The Labor Department's June jobs report was due July 2, and the World Cup line was one of the few clear positives economists were watching for in an otherwise sluggish hiring picture.

Here today, gone in August

The catch is that this kind of employment is, by design, temporary. Goldman's own projection has the boost fading fast: a smaller gain in July, then a reversal in August as short-term contracts end and the tournament crews are let go, according to CNBC's account of the research. A hire made to work a month of matches does not build lasting momentum in the labor market.

The Los Angeles stake

Los Angeles has a direct interest in the numbers. SoFi Stadium in Inglewood is one of the tournament's marquee U.S. venues, and local officials have projected the World Cup could pump hundreds of millions of dollars into the regional economy, concentrated in food and drink, lodging and transportation. Those are exactly the sectors where the short-term hiring shows up — waiters, hotel staff, ride-hail and shuttle drivers, stadium workers.

Reasons for caution

Even so, the macroeconomic payoff is easy to overstate.
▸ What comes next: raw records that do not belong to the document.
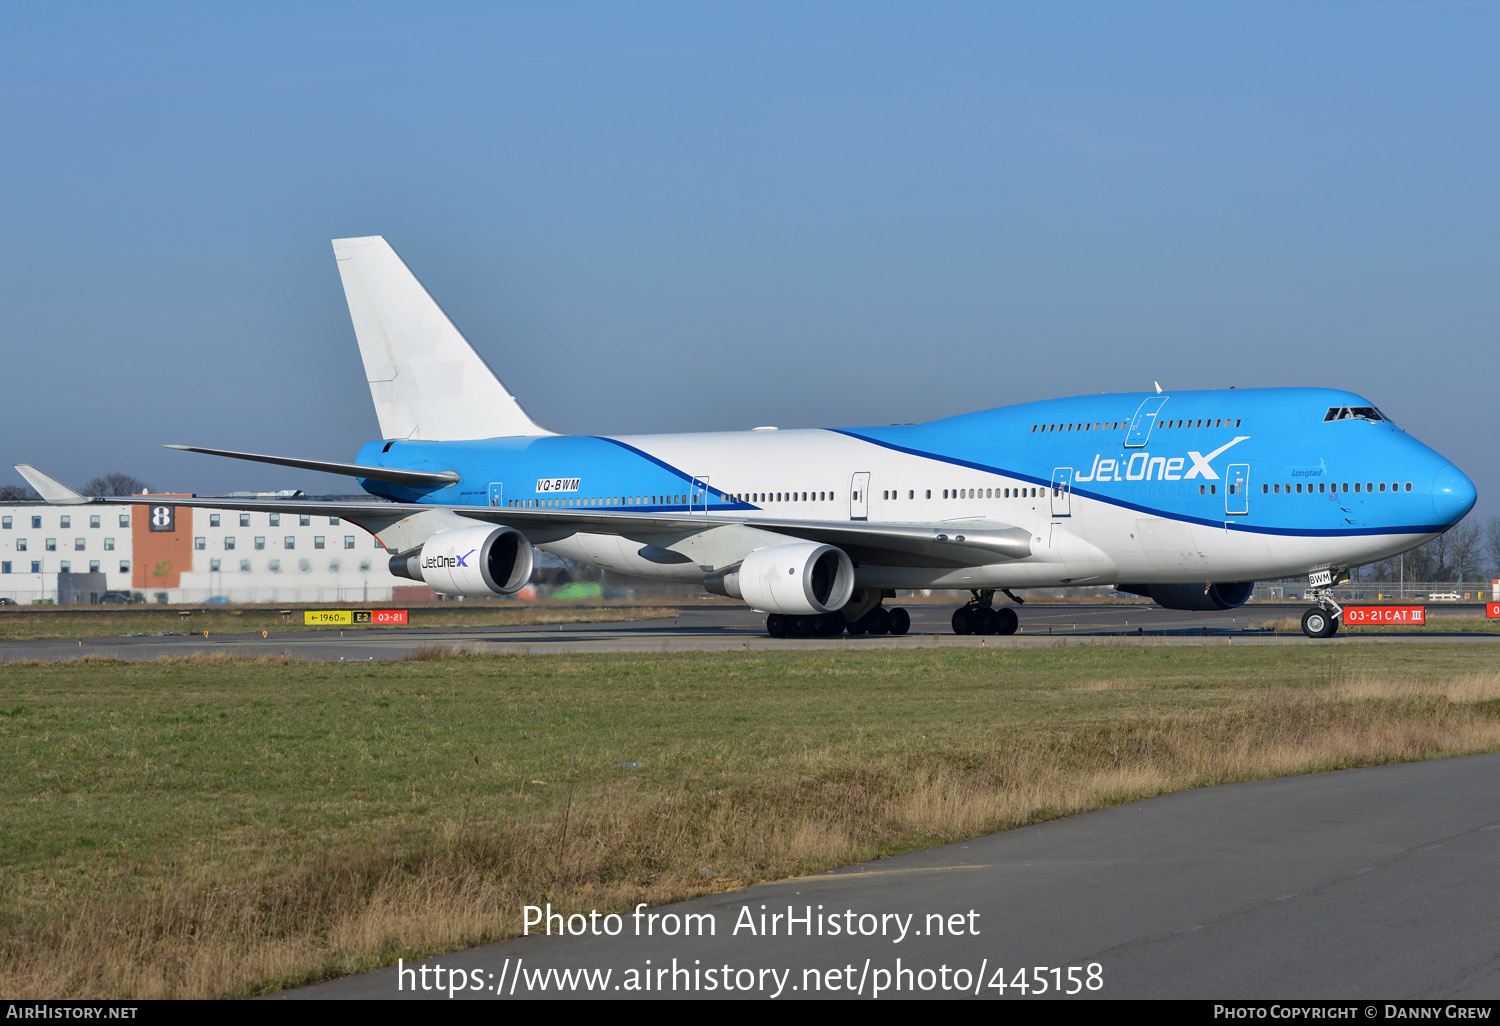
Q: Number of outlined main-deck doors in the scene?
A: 5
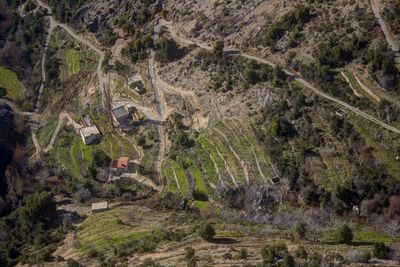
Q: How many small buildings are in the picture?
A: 5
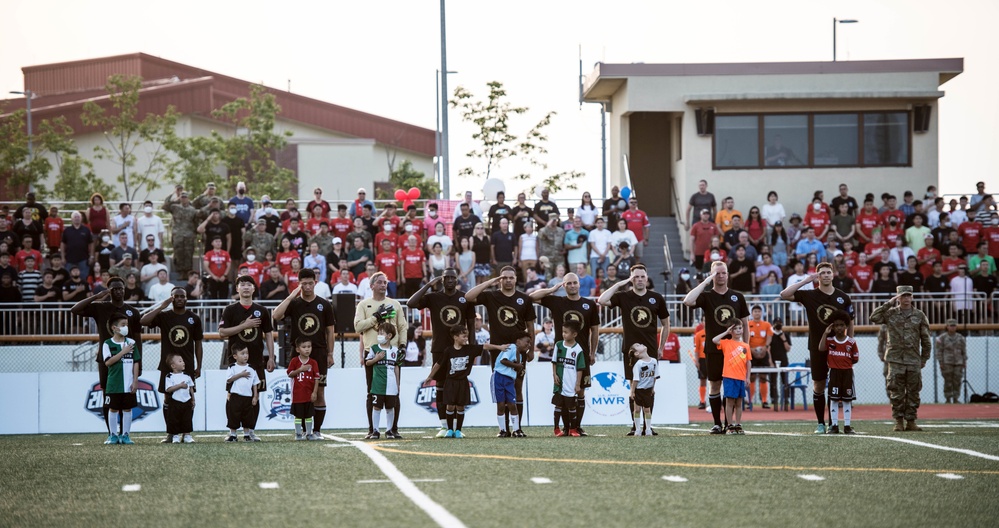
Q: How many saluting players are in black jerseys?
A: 9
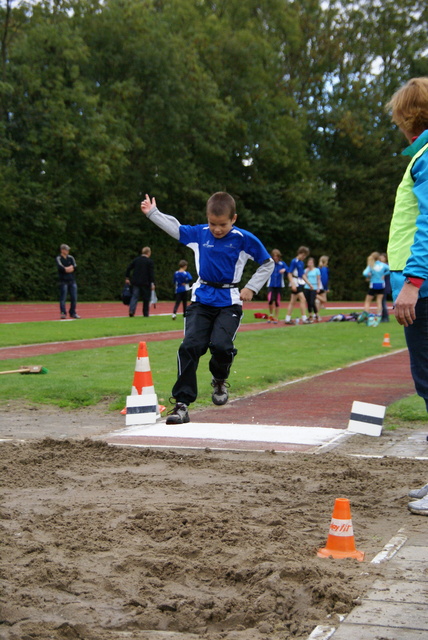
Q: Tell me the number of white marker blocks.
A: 2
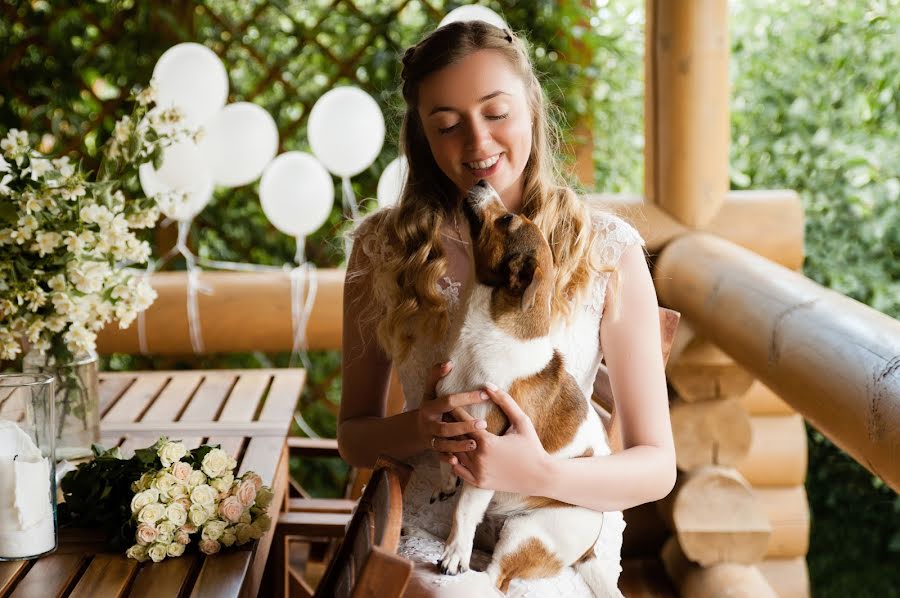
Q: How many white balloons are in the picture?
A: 7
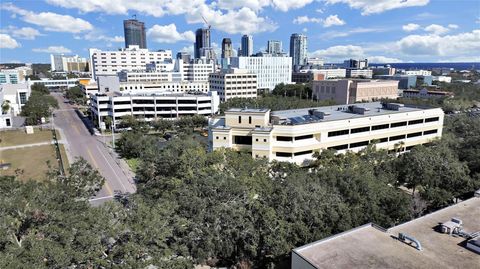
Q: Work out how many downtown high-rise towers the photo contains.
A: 6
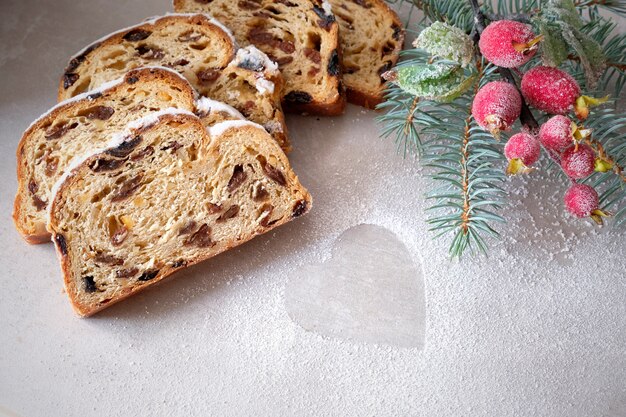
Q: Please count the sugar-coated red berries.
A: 7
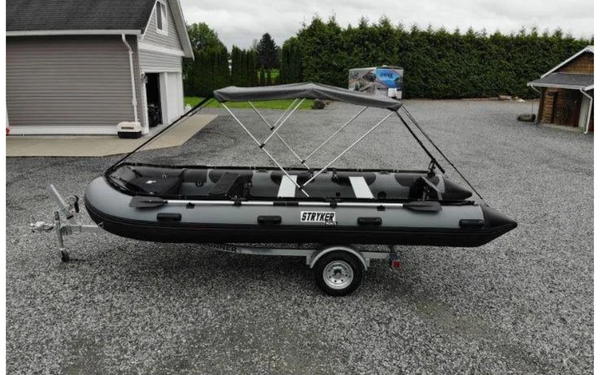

Not every host city is seeing the windfall it hoped for: a hotel-industry survey this spring found most hotels across the U.S. host cities reporting World Cup bookings below their earlier forecasts, with visa hurdles and travel jitters blamed for softer international demand, Fortune reported. And economists note that much World Cup spending simply displaces other consumer activity — dollars that would have been spent anyway, just somewhere else — so the net national effect is smaller than the gross figures suggest.

For a $30 trillion economy and a workforce north of 160 million, 40,000 mostly temporary jobs is a rounding error, not a turning point. But for the hotel manager in Inglewood scrambling to cover a sold-out week, and for the workers picking up the shifts, the tournament is a real, if fleeting, paycheck.